Les Bay-Bay-vores seront servis et il ne faudra pas longtemps pour le savoir. À peine sorti de la boucle « Transformers », c’est sur Netflix qu’un des maîtres du spectacle hollywoodien a trouvé refuge, avec un « 6 Underground », dopé à une esthétique toujours aussi stylisée. Que l’on aime ou pas, il faut reconnaître un savoir-faire unique et précieux chez Michael Bay. Il part du pitch du film éponyme danois de Laurits Munch-petersen, sorti en 2005, pour juxtaposer une des plans survoltés et à l’esprit anarchique, comme il sait bien le faire. D’autres y verront le fantôme d’un GTA et à raison, mais là où le cinéaste nous emmène, c’est dans le cœur de l’action, mais plus encore, dans les entrailles d’êtres vivants, effacés par la réalité qui les écrase. Tout ce qu’il cadre finit par servir la folle course-poursuite et à nourrir le regard d’un spectateur qui ne peut qu’halluciner devant des plans inédits et une technicité sans limite.
C’est à la fois son point fort et un problème récurrent chez le cinéaste, obsédé par le sens du montage et de l’art visuel, très éphémère. Il n’est pas un très grand narrateur, c’est pourquoi il laisse la plus grosse part à ses images qui parlent d’elles-mêmes. Une caméra RED à la main et un drone FPV Racer dans l’autre, le festival peut commencer. L’ouverture ne manque pas de souligner les motifs, chers au réalisateur, où les institutions américaines semblent aussi bien dépassées qu’inefficaces. Il n’y a aucune âme à l’autre bout du fil, mais Will (Yahya Abdul-Mateen II) fera ce qu’il faut pour accorder avenir et prospérité à sa famille. L’ancien militaire n'a pas d’autres choix que de retrouver son frère adoptif, Danny (Jake Gyllenhaal), et d’embarquer pour un rodéo, qui peut rappeler le « Speed » de Jan de Bont. Les détours seront nombreux, mais la ligne d’arrivée reste à définir, aussi bien pour l’ambulance qu’ils ont dû détourner que pour leur relation, entre tension et tendresse.
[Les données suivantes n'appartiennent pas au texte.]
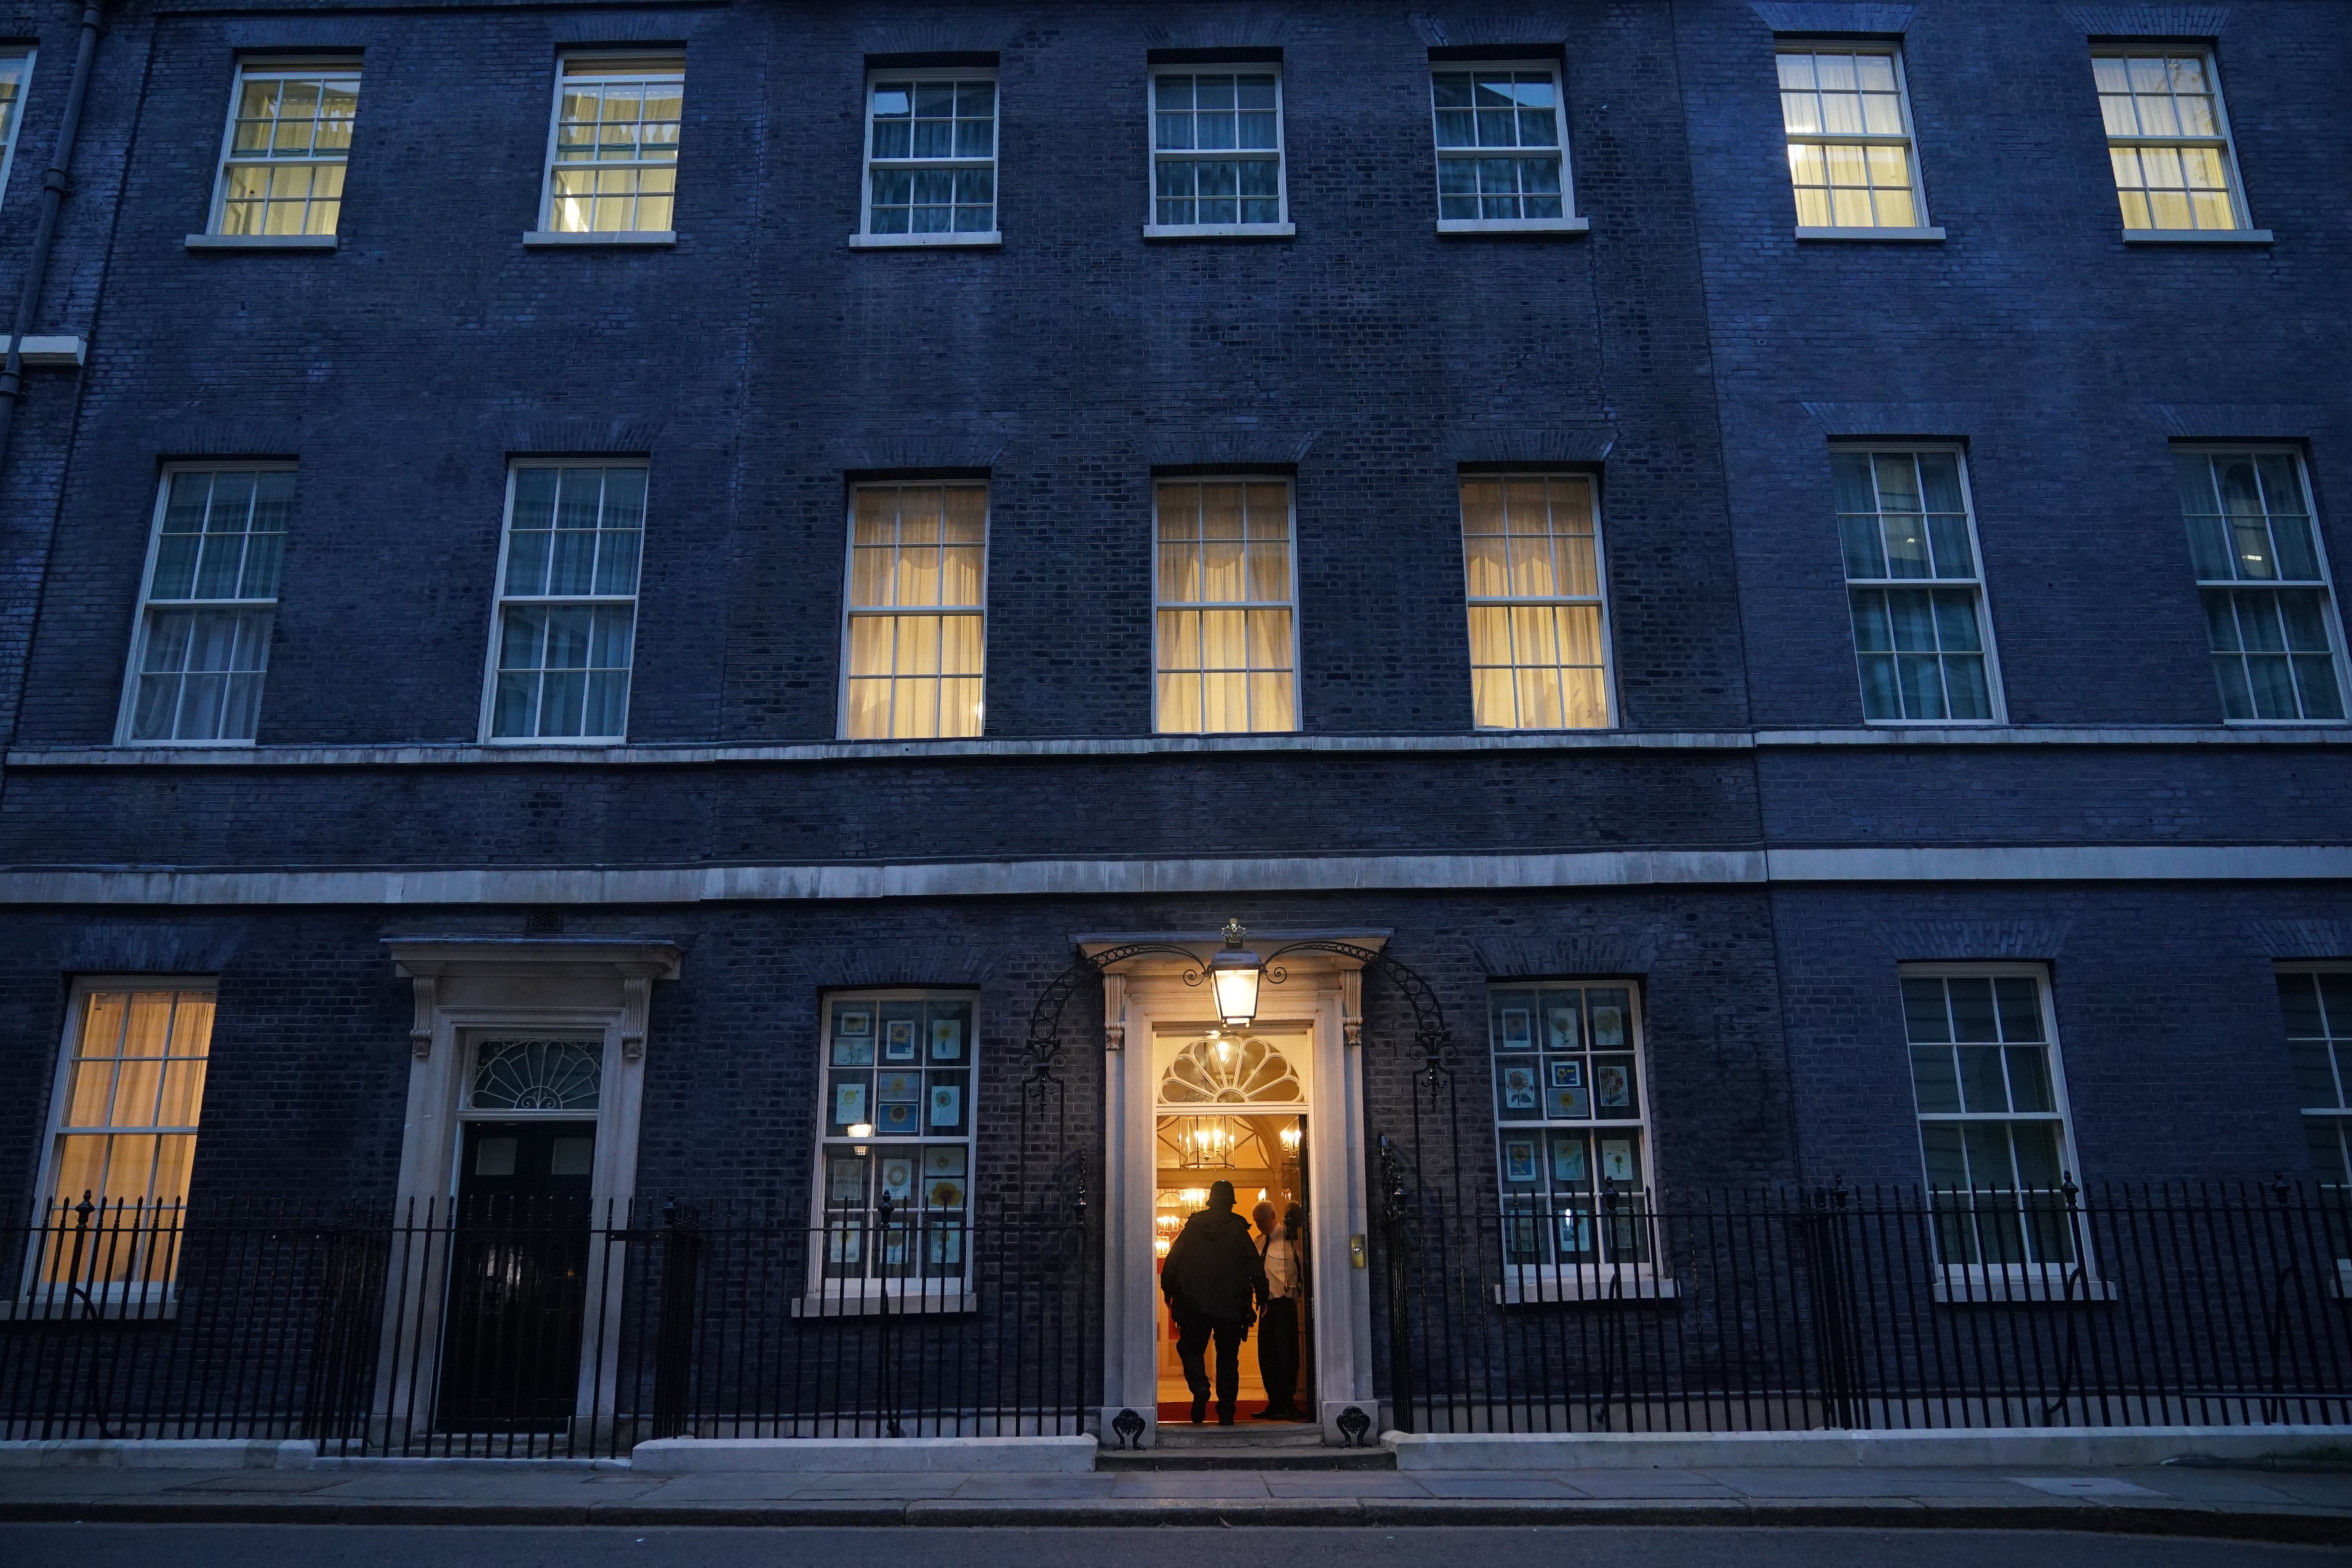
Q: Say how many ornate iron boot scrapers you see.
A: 2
Encore faut-il ajouter une autre pièce maîtresse de cette mosaïque et elle s’appelle Cam (Eiza Gonzalez). L’infirmière secouriste est toute autant une victime de la société désabusée et qui la détache de tout sentiment. C’est un métier de l’urgence, qui n’est ni récompensé, ni félicité comme il se doit. La livraison de patients au bord de la mort ne l’affecte presque plus, sauf lors de son dernier covoiturage, qui mêle habilement l’adrénaline qu’elle recherche et les valeurs qui font d’elle un personnage sensible et fort. Le cas de Danny est plus complexe, mais comme pour chacun, c’est la recherche d’un foyer qui anime son ultime élan et qui le réconcilierait avec son petit frère. Will est dans un entre-deux permanent, qui contraste avec le côté impulsif et pourtant bienveillant de Danny à son égard. Cette complicité fonctionne le temps de quelques scènes d’une rare intensité, entre humour noir et flashbacks musicaux. Puis, le tout est rattrapé par le rythme donné par une caméra mobile, qui effleure ou accompagne suffisamment la fuite du groupe vers un lieu sain, que ce soit sur terre ou dans les airs.
L’occasion est donc propice à une balade au cœur d’un Los Angeles vivant, quartier par quartier, jusqu’à en oublier le braquage manqué d’où l’on vient. Bay n’avait qu’une hâte, c’est de démarrer la bête de course et de laisser les chorégraphies du chaos faire leur effet. « Ambulance » n’est donc pas qu’une modeste proposition et il y aura de quoi être surpris à plusieurs instants, si l’on accepte l’argument du metteur en scène, qui n’a pas pris l’option de freinage pour un retour en force en salle. C'est justement dans la liberté de création qu’il concrétise ses obsessions les plus folles, servies par des comédiens investis, notamment lorsqu’il faudra s’improviser docteur maboul. Alors oui, les autocitations et références pompeuses alourdissent le discours, mais jamais ils n’entraveront ce véhicule bélier, qui est prêt à sauver ce qu’il reste d’humain dans une ville qui semble avoir tout aspiré, jusqu’à avoir cédé au caprice de la haute surveillance numérique.